And just as poachers will hunt elephants for their tusks and leave them to rot once the ivory has been removed, so the sailors who had come now to Blackscar had cut the horns from the narwhals they had slaughtered and thrown the carcasses back into the sea.

Dr Manners too prized narwhal horns — but not to detect poison or to use for potions. He wanted them for quite a different reason. It was a reason that nobody but him and his assistant, Dr Fangster, knew anything about.
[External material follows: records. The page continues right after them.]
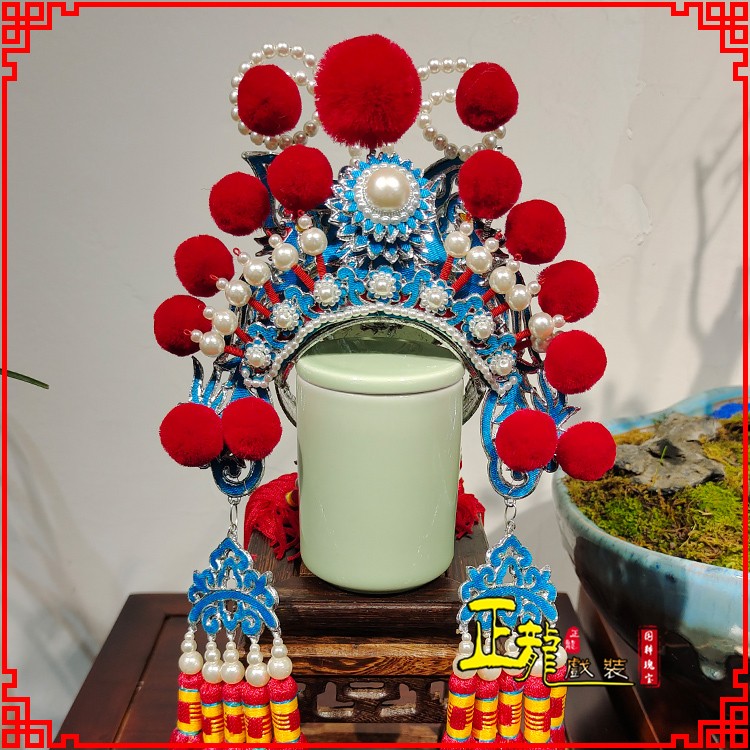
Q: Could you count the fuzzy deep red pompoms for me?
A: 15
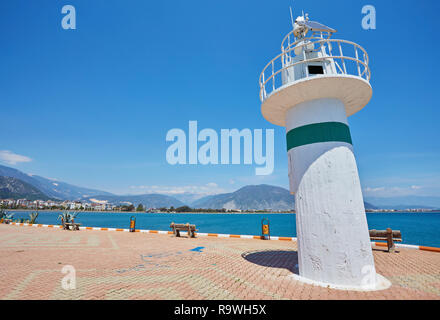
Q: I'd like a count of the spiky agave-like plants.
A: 3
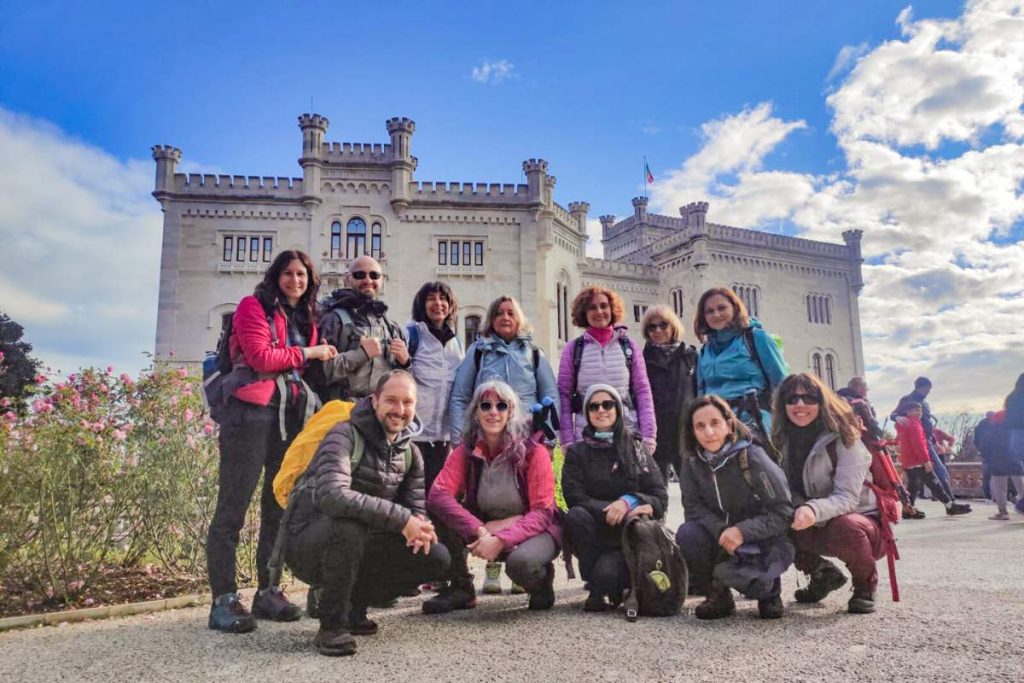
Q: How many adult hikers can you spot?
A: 12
Slavek and Izaak had begun to wheel the canvas bags up to the office beside the main laboratory. The bags were padlocked; no one was allowed to open them; what was in them was a strict secret, but the Mundanians were used to shifting loads they knew nothing about. When they were safely stored, and Dr Manners had examined the contents, he would arrange for the sailors to be paid.

They stowed the bags and went back to the hut to fetch their tools for the day’s work.

‘Good heavens — what is it, what is the matter?’ asked Izaak as he threw open the door.

The old woman was sobbing in one corner; Slavek’s wife moaned in the other. The four cousins, who should already have been mucking out the animal houses, were huddled over the radio. Their faces too were streaked with tears.

‘What is it?’ repeated Izaak. ‘For goodness’ sake, what’s wrong?’

The cousins turned from the radio, and wiped their eyes.

‘It has happened,’ they cried, throwing their arms round the brothers. ‘Oh, Slavek, Izaak — it has happened at last! That we should live to see this day!’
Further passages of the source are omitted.